Ofenhandschuhe sollen vor Hitze schützen - aber tun sie das? Diese Frage treibt offensichtlich einige EU-Abgeordnete um. Sie wollen die Küchenhelfer in eine Richtlinie für "persönliche Schutzausrüstung" aufnehmen. Kritiker fürchten Hohn und Spott für die europäische Regulierungswut.

Von Robert Hecklau | 10.12.2014
    Frau steht mit Ofenhandschuhen an den Händen vor einem Backofen und schaut hinein.
    Die Sicherheit am heimischen Backofen ist gefährdet - deswegen sollen Ofenhandschuhe mit in eine EU-Richtlinie aufgenommen werden. (imago stock & people)
    "Also wer sich einmal die Finger verbrannt hat, im wörtlichen und vor allem im gefühlten Sinne, der weiß ganz genau, um was es geht."
    Es geht um den Backofenhandschuh und um unsere Sicherheit. Denn die ist in Gefahr. Jedes Jahr verbrennen sich laut Europäischer Kommission mindestens 80.000 EU-Bürger die Finger. Denn so eine Weihnachtsbäckerei kann ganz schön gefährlich werden. Kerstin Westphal, SPD:
    "Stellen Sie sich doch mal so einen Backofen vor. Betriebstemperatur von 100-250 Grad, das ist ordentlich heiß. Und wenn ich da ein Backblech drin hab und ich habe einen Backhandschuh an, der nicht heißluftabdichtend ist, dann verbrenne ich mir ordentlich die Finger."
    Kein Bürger in der EU soll sich mehr die Finger verbrennen. Und deshalb ist Kerstin Westphal von der SPD dran an den neuen europäischen Ofenhandschuh-Standards. Laut neuer Verordnung zu persönlicher Schutzausrüstung sollen private Ofen- und Spülhandschuhe dann genauso streng kontrolliert werden wie industrielle. Bis zu 20 Prozent teurer könnte die Produktion dadurch werden, befürchten die Briten, und lehnen die neue Verordnung ab.
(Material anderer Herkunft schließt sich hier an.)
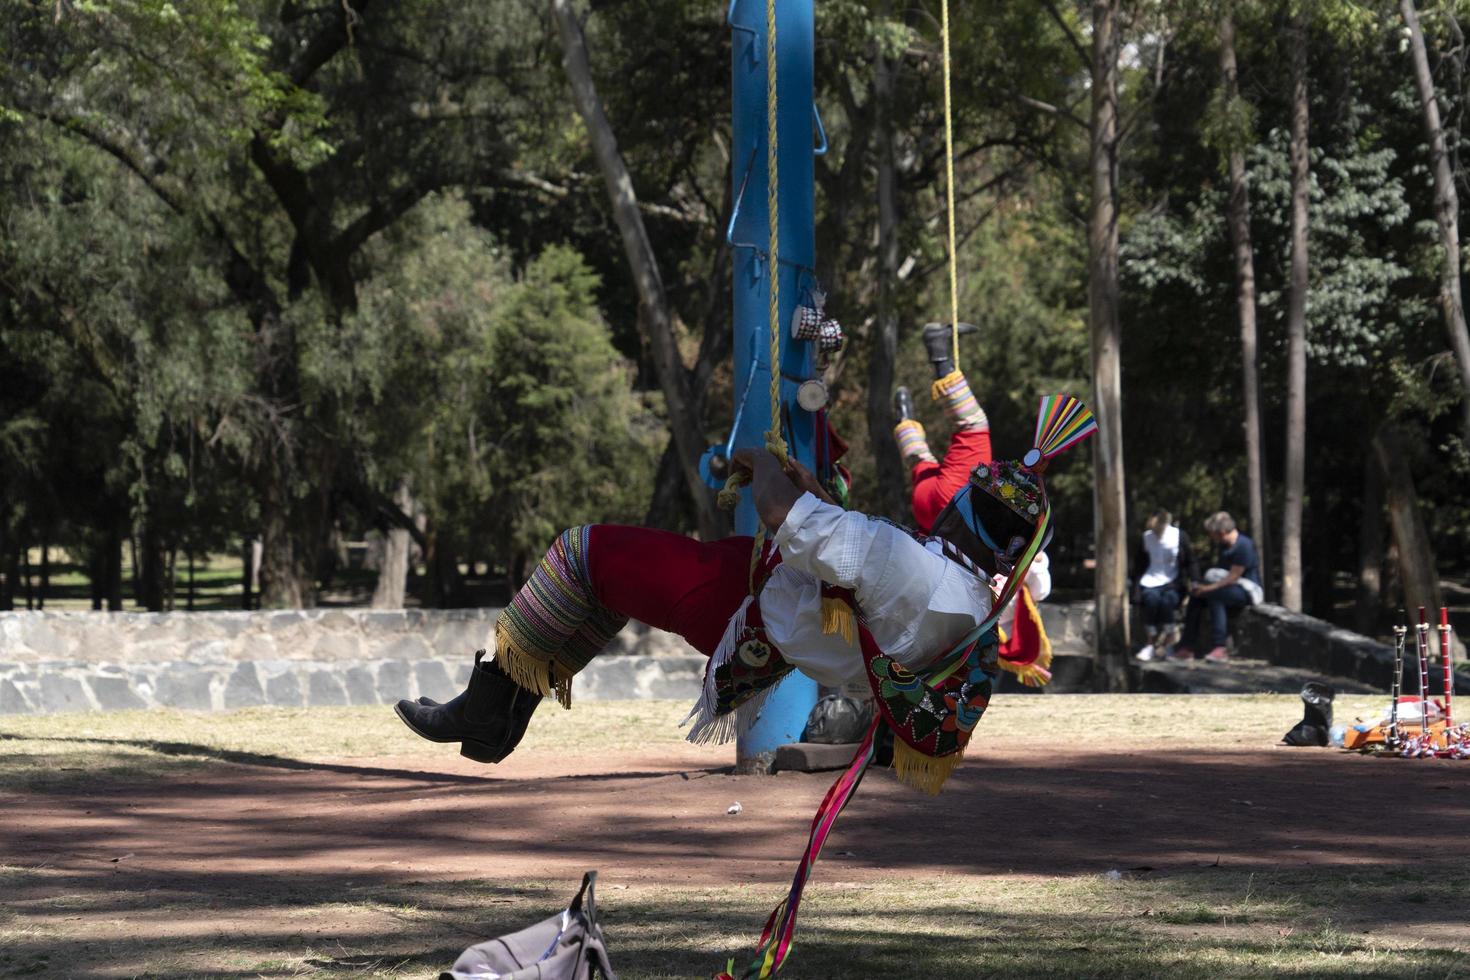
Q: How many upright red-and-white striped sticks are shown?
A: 2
Eine Sprecherin sagt:
    "Wir haben ernste Bedenken, Spül- und Ofenhandschuhe in die neue Verordnung mitaufzunehmen. Wir glauben einfach nicht, dass es hier um ein wirkliches Problem geht, dem sich Business-Frauen in Europa stellen müssen. Oder Männer in unseren Küchen, die abwaschen. Oder andersrum. Niemand wollte diesen spezifischen Aspekt der Regulierung."
    "Die EU hat nicht die Aufgabe, noch den letzten Spülhandschuh zu regulieren"
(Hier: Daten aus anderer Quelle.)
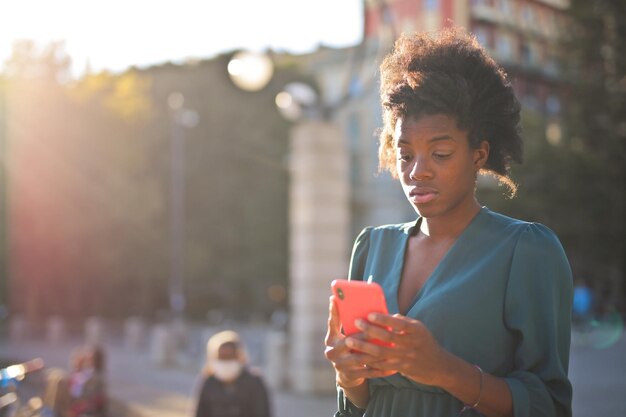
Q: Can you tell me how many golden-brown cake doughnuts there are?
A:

    Und doch stehen die Ofenhandschuhe nun eben drin in der neuen Verordnung. Es heißt, man sei den Briten im Streit schon entgegen gekommen, habe angeboten, auf die Spülhandschuhe zu verzichten. Doch die Briten blieben bei ihrem Nein. Zwar steht die deutsche Regierung hinter den Ofen- und den Spülhandschuhen. Aber auch in den eigenen Reihen bröckelt es:
    "Die Europäische Union hat nicht die Aufgabe, noch den letzten Spülhandschuh zu regulieren. Wir sollten uns um die wichtigeren Themen kümmern," sagt der Europaabgeordnete Andreas Schwab von der CDU. Er befürchtet, dass nun wieder alle über die Europäische Union lachen. Denn eigentlich ginge es bei der neuen Verordnung ja grundsätzlich um etwas Sinnvolles, nämlich um unsere Sicherheit. Und die ist dringend reformbedürftig. Die entsprechende Verordnung zu persönlichen Schutzausrüstungen schon mehr als 20 Jahre alt. Sollen die Handschuhe nun aber rein - oder draußen bleiben? Darüber wird in Brüssel weiter gestritten.
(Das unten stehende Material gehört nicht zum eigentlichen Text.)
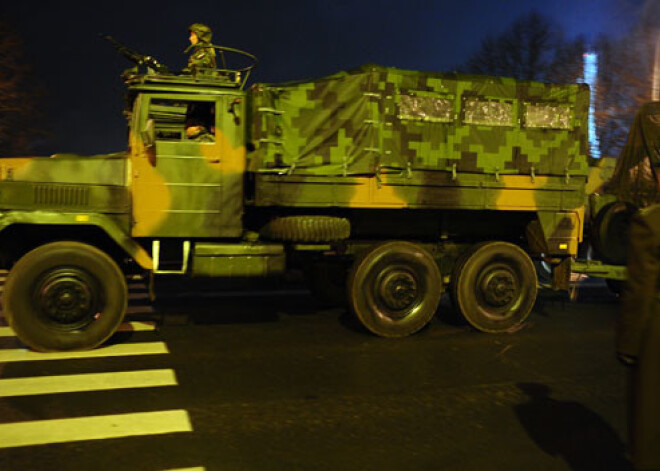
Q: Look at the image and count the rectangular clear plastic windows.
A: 3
    "Es gibt einfach Dinge, die müssen nicht geregelt werden, weil es tatsächlich bei den Aller-, Aller-Allermeisten Menschen so was wie einen gesunden Menschenverstand gibt und der sorgt dafür, dass die wenigsten an falschen Ofen- und Spülhandschuhen sterben," sagt Markus Pretzell von der AfD, der auch im Ofenhandschuh-Ausschuss sitzt. Bislang seien etwa 150 Änderungsanträge zur neuen Verordnung eingegangen. Eine Lösung vor Weihnachten ist also nicht in Sicht. Und so wird Brüssel wohl auch im neuen Jahr noch diskutieren - über die Ofenhandschuhe. Aber Aber Kerstin Westphal von der SPD ist sich sicher. Irgendwann wird dann jeder EU-Bürger das Gefühl haben:
    "Jetzt habe ich einen Backhandschuh, der ist so sicher, da ist völlig egal ob ich ihn in Frankreich oder in England oder sonst wo kaufe."